# Repairing hood



## Tracto-man (May 31, 2017)

I don't know if this is really the right place to ask a questions about body work, but...

How would one go about repairing this hood for my '73 GTO? As you can see there's marks for something down by the previous owner. Could I get away with body filler, or would something need to dlbe welded in? This car is my first body work project ever so pretty clueless, lol.


----------



## PontiacJim (Dec 29, 2012)

OK, this is just a guide, but here goes. 

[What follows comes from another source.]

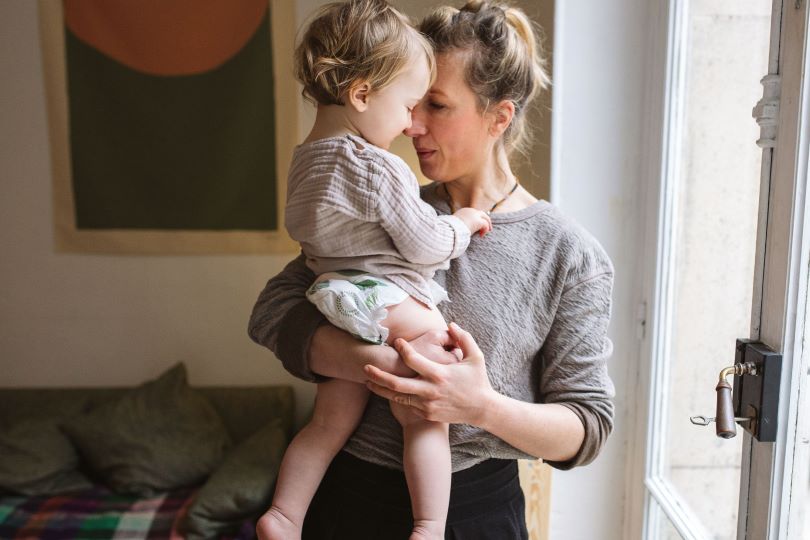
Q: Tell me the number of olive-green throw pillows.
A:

Depends on what you want out of the car.

The correct repair would be metal replacement, but you do need the tools and a little skill.

There is obviously rust underneath that is coming through. Can this area be gotten at to neutralize the rust with something like POR-15? if you do not at least neutralize the rust, the rot will continue. 

If you are not looking for restoration quality or it does not have to be perfect, then you can do a nice job with Kitty Hair if you have some bodywork skills and the tools to do it. Here is a quick YouTube video that give a little info on it: 




What I would do is to use a body "pick hammer" and knock the rust holes in slightly to sink them just a little below the surrounding metal creating a "pocket/dent." Then fill in with the Kitty Hair. Let dry and then sand smooth. The surrounding good sheetmetal will be your guide in using your sanding block to contour/smooth down the Kitty Hair. If there is a "pocket" or depression left in the filler after sanding, then apply another light coat to fill the pocket in. Might have to do this a time or two.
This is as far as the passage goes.